3.2. Plant-Based Diet Effect on Blood Lipids and CVD Risk

Prevention and treatment of obesity are important since obesity is a driver towards NCDs including CVDs and type 2 diabetes. The meta-analysis by Koch et al. (2023) [39] evaluated 30 randomized controlled trials of vegetarian and vegan diets compared to omnivorous diets (consuming all food groups). The authors found a significant improvement for total cholesterol (−0.34 mmol/L, 95% CI: −0.44, −0.23), low-density lipoprotein (−0.30 mmol/L, 95% CI: −0.40, −0.19) and apo-B levels (−12.92 mg/dL, 95% CI: −22.63, −3.20) while there was no improvement for triglycerides (0.06 mmol/L; 95% CI: −0.01, 0.13).
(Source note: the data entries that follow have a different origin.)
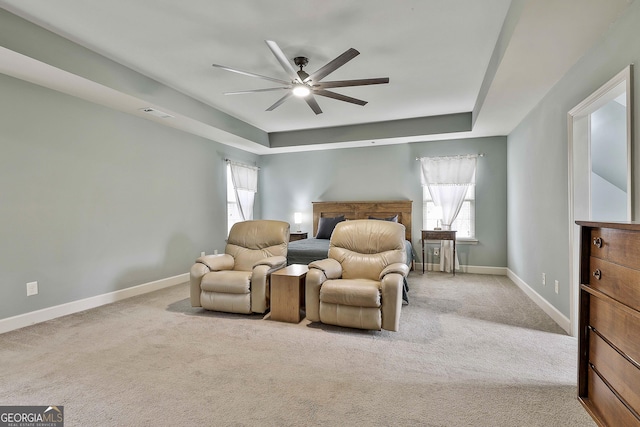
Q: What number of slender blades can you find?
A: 8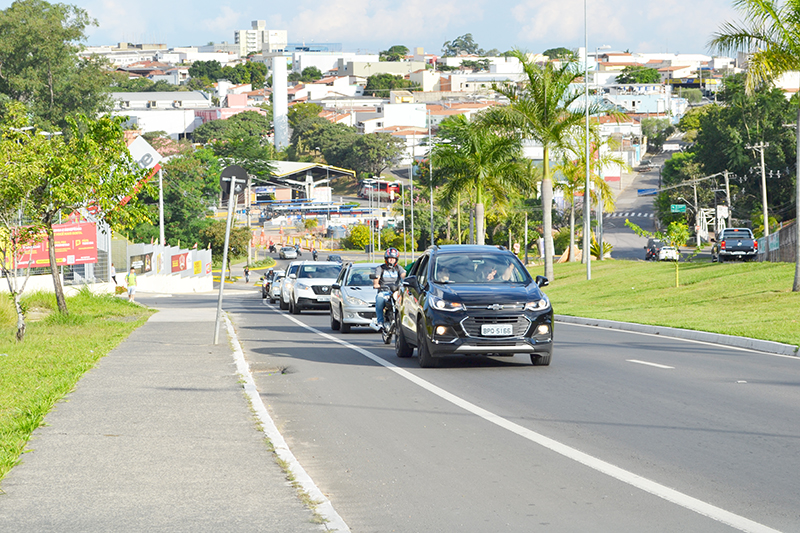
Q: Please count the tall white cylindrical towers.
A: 1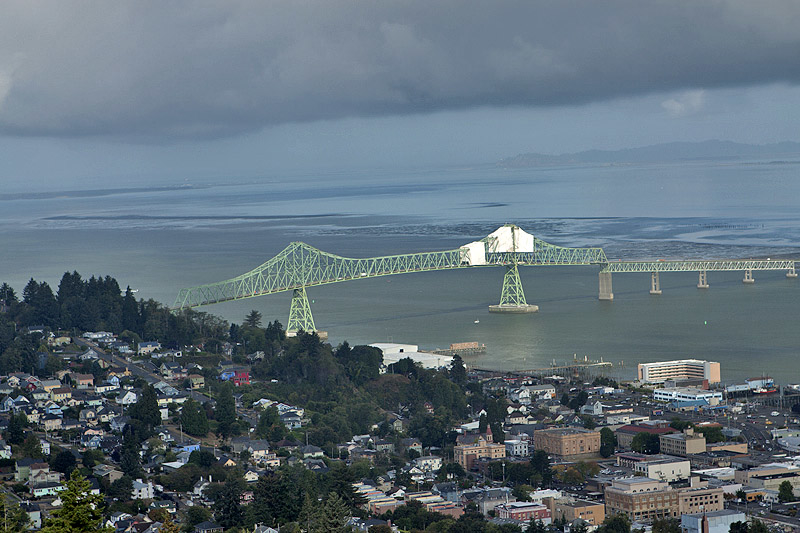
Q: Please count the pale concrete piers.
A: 5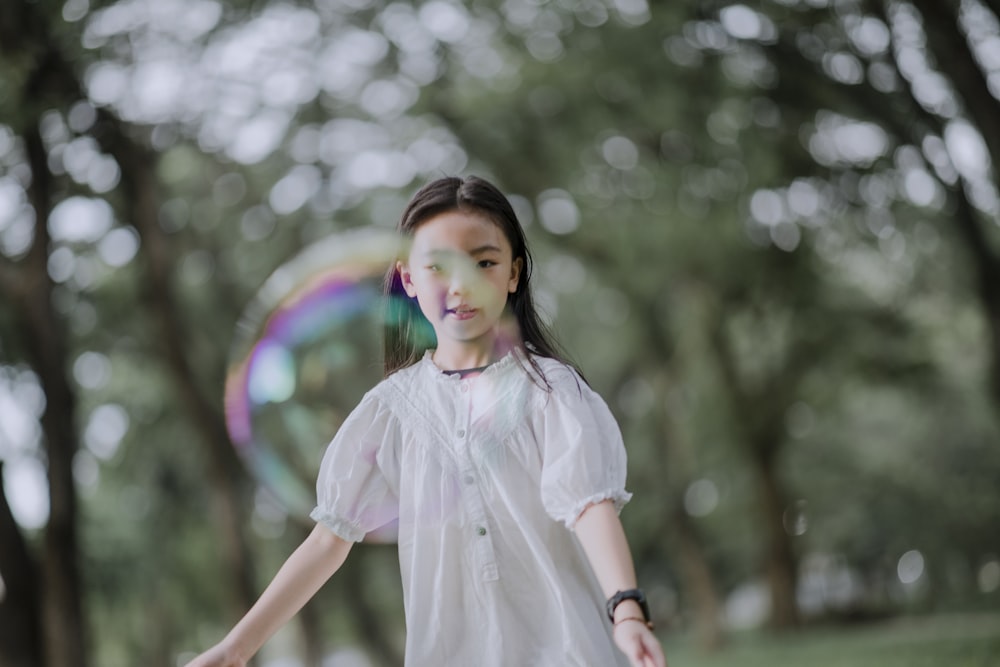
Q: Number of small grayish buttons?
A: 4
Benefits on low-density lipoprotein, total cholesterol and high-density lipoprotein were reported in other meta-analyses of prospective cohort studies [40,41,42], and similar results were observed for triglycerides [39,40]. A meta-analysis of 13 unique prospective cohorts (including Adventists, Nurses’ Health, Oxford, Tzu Chi cohorts), with a follow-up ranging from 5 to 28 years and a sample size ranging from 1724 to 422,791 participants across all outcomes, assessed the CVD risk in vegetarians and vegans compared to controls [43]. The authors observed that vegans and vegetarians had a lower CVD risk. In particular, vegetarians had the highest reduction (15%) in the relative risk of CVDs compared to non-vegetarians. However, contrasting results were observed in similar meta-analyses of prospective studies [44,45,46]. In addition, a recent meta-analysis of prospective cohorts with a follow-up period ranging from 3.5 to 32 years including 715,128 participants confirmed that a high intake of plant-based proteins compared to a low intake was significantly associated with a lower risk of CVD-related mortality (p = 0.001) and all-cause mortality (p = 0.003) [47].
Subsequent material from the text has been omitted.